Re: Journal of Internet Disasters

14 Nov 1998

      On Fri, 13 Nov 1998, Michael Dillon wrote:
...
...
- f.root-servers.net and NSI's servers reacted differently.  What
  are the differences between them (BIND versions, in-house source
  code changes, operating systems/run-time libraries/compilers)
Whatever was causing the Internic link to be congested could have
disrupted NSI's server. Wasn't vixie's server acting properly by answering
lame for the zones it could not retrieve? It seems like all the problems
revolve around NSI's server and network. Vixie's problems were merely a
symptom. On the other hand, I would classify the inability of AXCFR to
transfer the zone as a weakness in BIND that could be addressed.
Additionally, since it is known that zone transfers require a certain
amount of bandwidth, Vixie could improve his operations by implementing a
system that monitors the bandwidth with pathshow prior to intiating AXFR.
Also, he could monitor the progress of the AXFR and also alarm if it was
taking too long. This would have allowed a fallback to ftp sooner and
operationally, such a fallback might even be something that could be
automated.
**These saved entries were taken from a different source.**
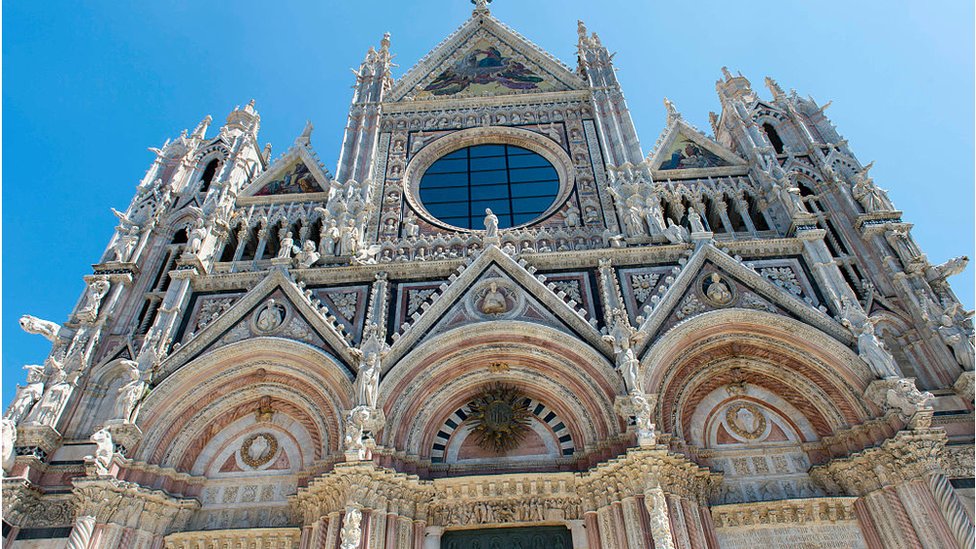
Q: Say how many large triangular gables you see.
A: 6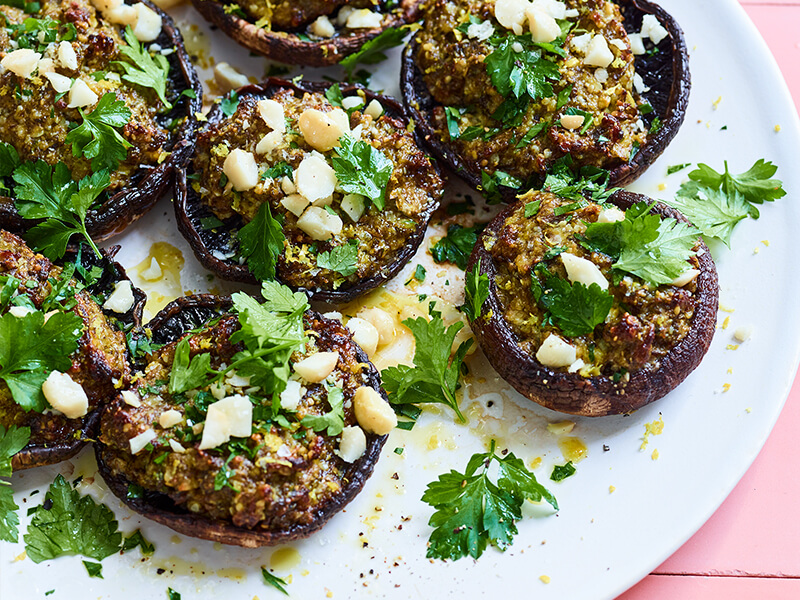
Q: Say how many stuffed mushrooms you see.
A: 7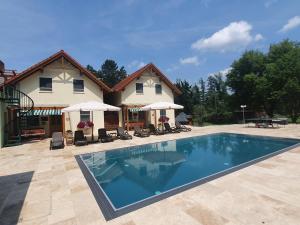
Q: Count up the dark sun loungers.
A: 8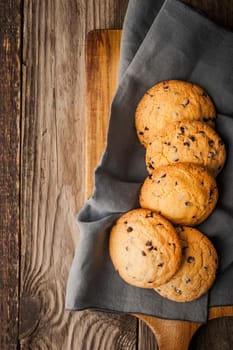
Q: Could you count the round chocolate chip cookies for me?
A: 5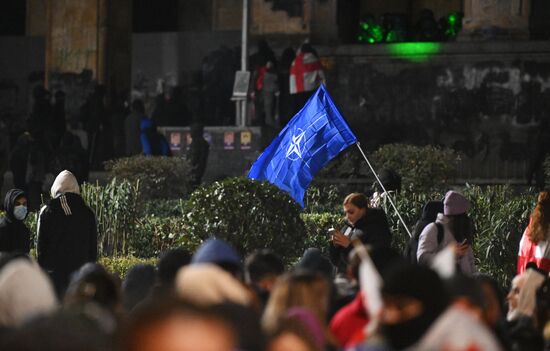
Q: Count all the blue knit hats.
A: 1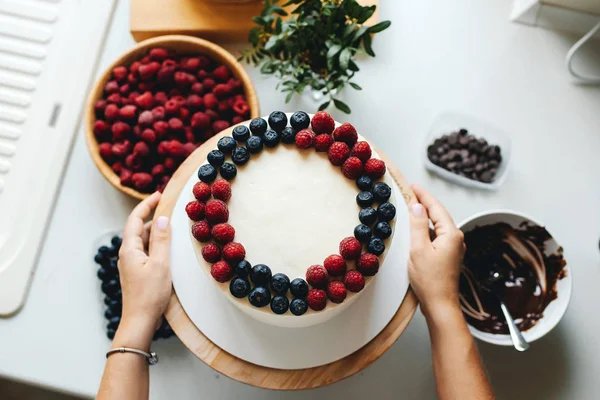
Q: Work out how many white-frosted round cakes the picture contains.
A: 1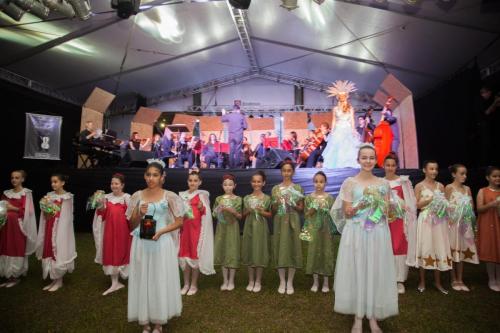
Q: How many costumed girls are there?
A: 14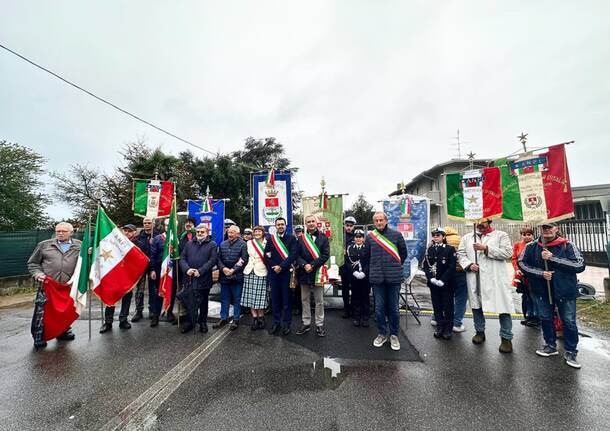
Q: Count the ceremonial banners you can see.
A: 7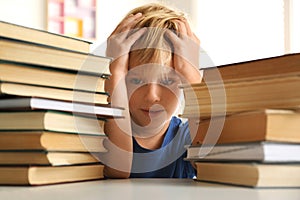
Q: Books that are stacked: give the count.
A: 14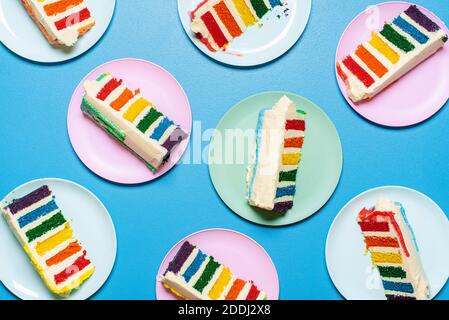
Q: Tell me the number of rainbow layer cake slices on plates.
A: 8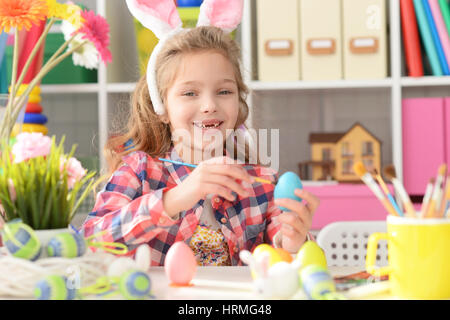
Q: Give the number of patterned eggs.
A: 5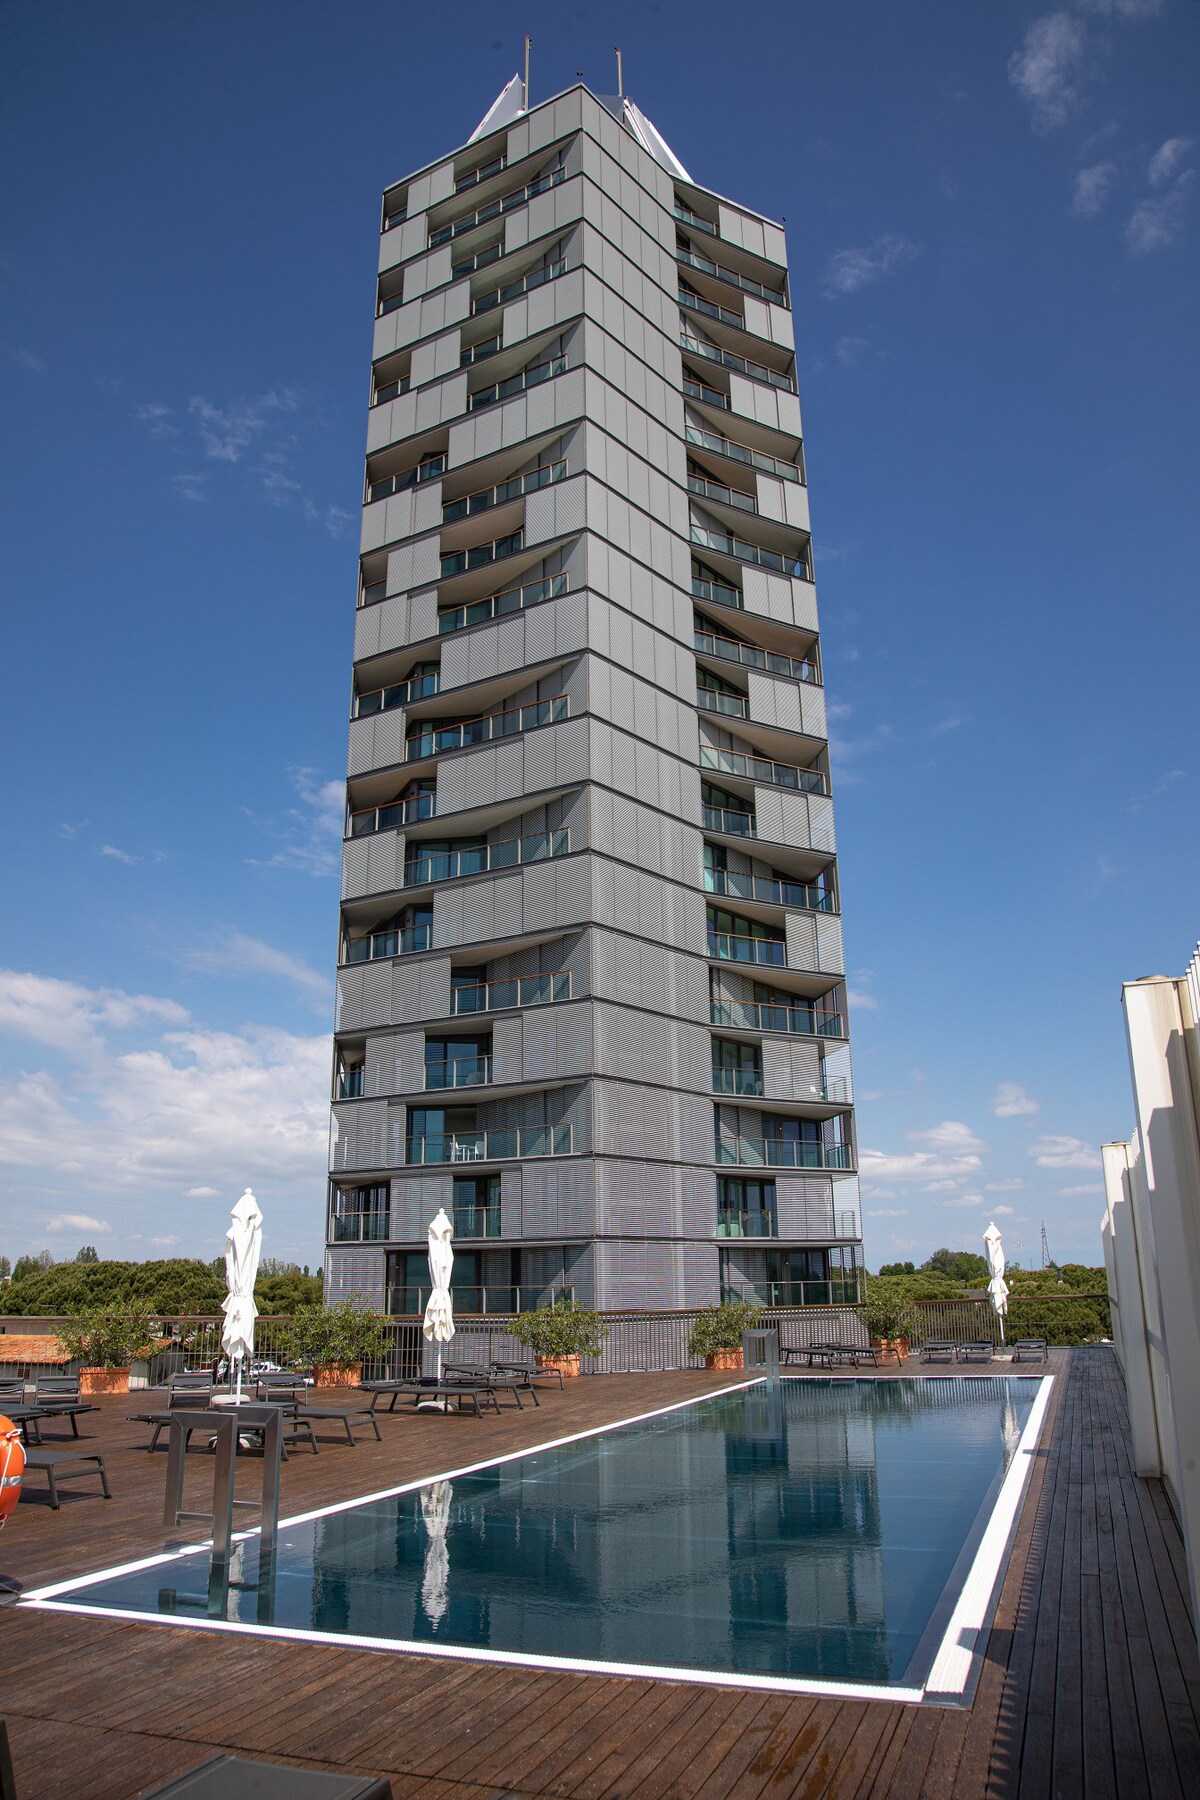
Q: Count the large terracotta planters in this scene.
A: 5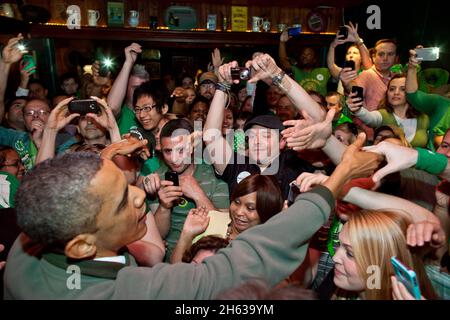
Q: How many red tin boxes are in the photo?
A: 0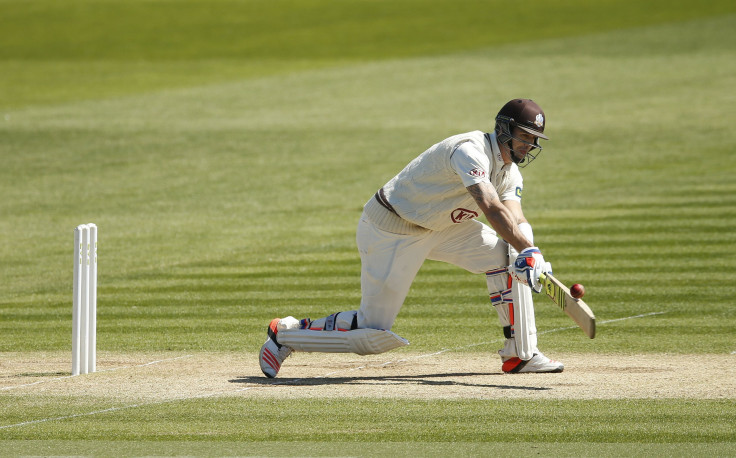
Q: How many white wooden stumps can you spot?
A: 3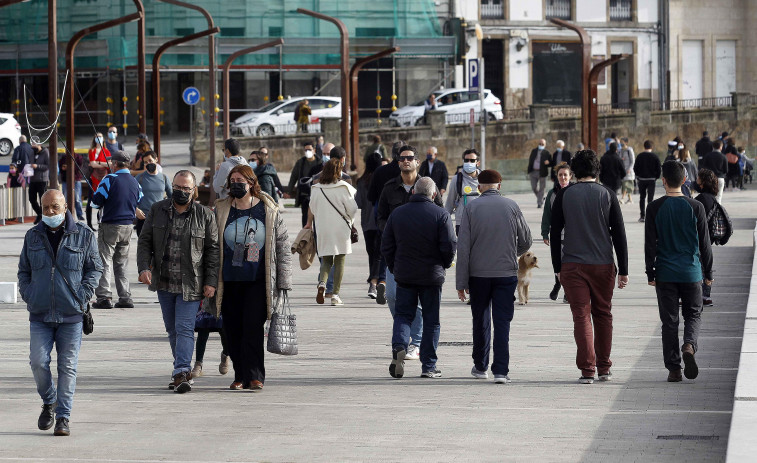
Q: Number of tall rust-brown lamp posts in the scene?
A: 10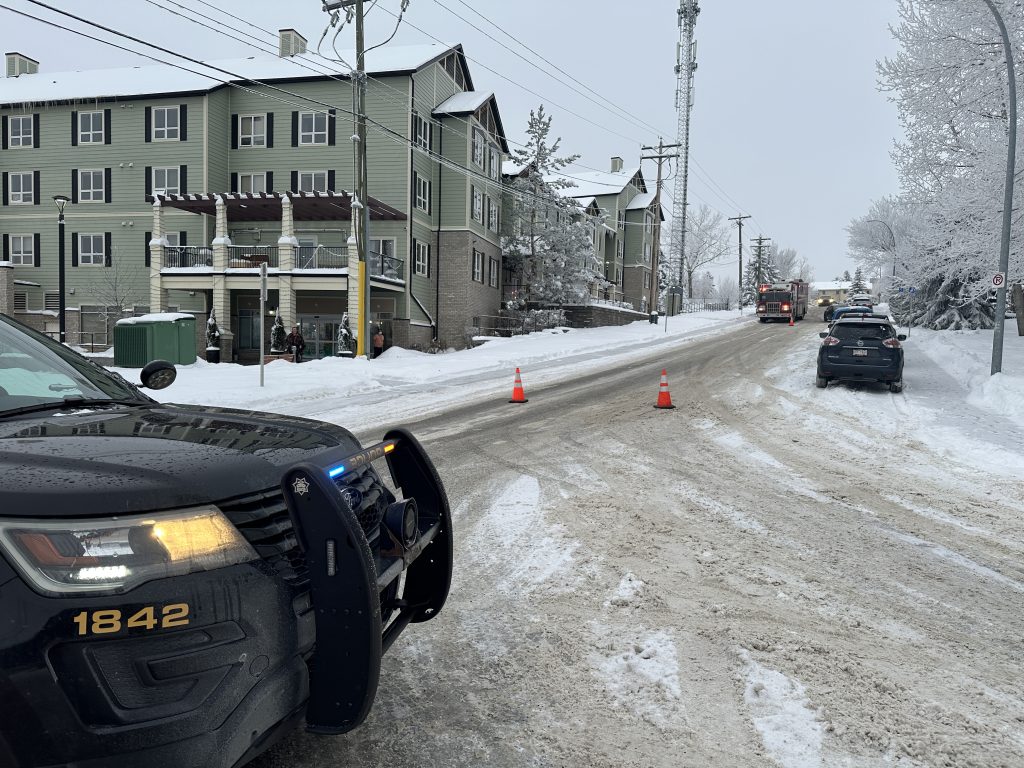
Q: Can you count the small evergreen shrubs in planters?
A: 3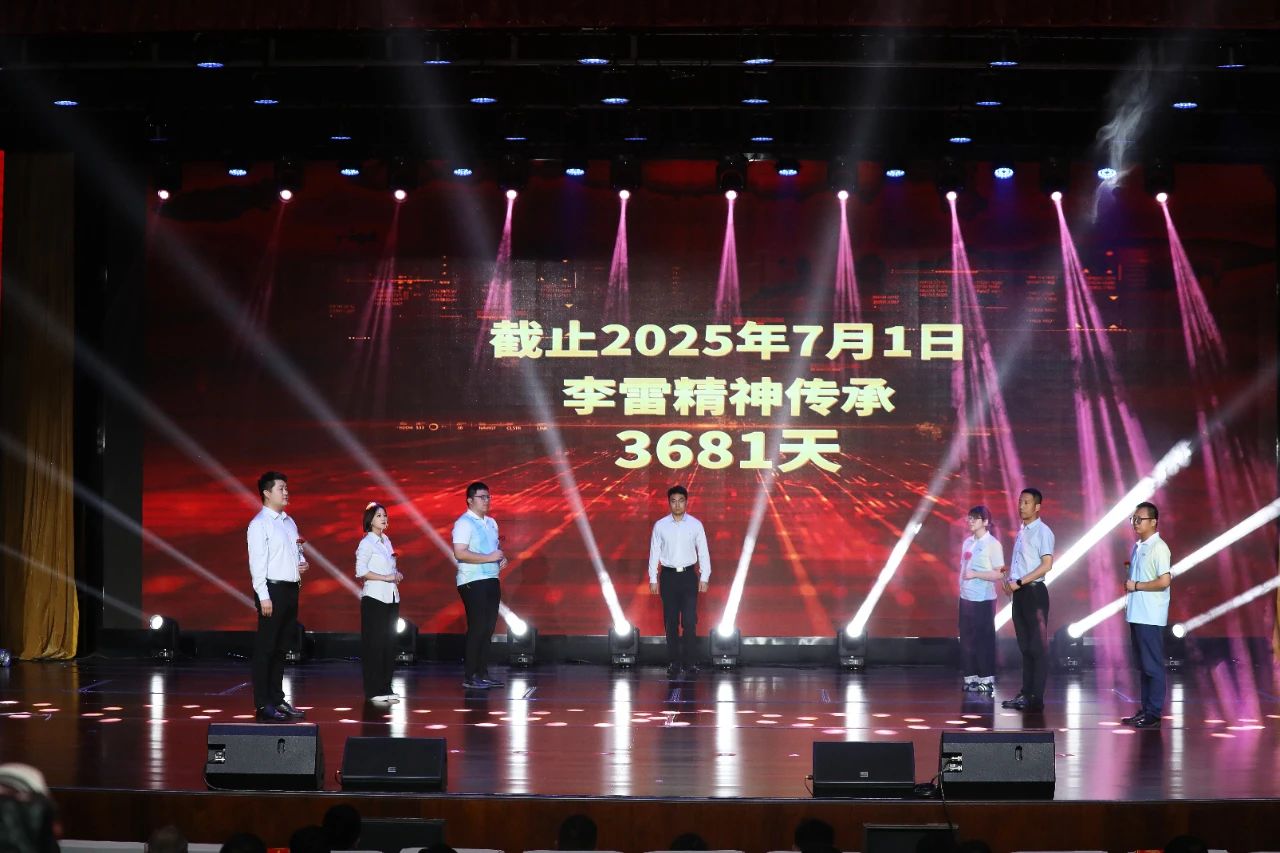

Of course, none of this means Vixie was at fault and I'd argue
that NSI is at fault for not being able to detect the problem
sooner and not being able to swap in a backup server sooner. Vixie knows
that he is one of 13 root nameservers. But NSI knows that they are the one
and only master root nameserver which puts more responsibility on them.
There have been no even remotely logical claims that f.root-servers.net
caused any problems at all.  If Paul's server had been working correctly
and had transferred the zone properly, the impact of NSI's screwups would
have been almost exactly the same.

What you are discussing is a problem, but not "the" problem and not a
problem that causes a significant impact over the short term.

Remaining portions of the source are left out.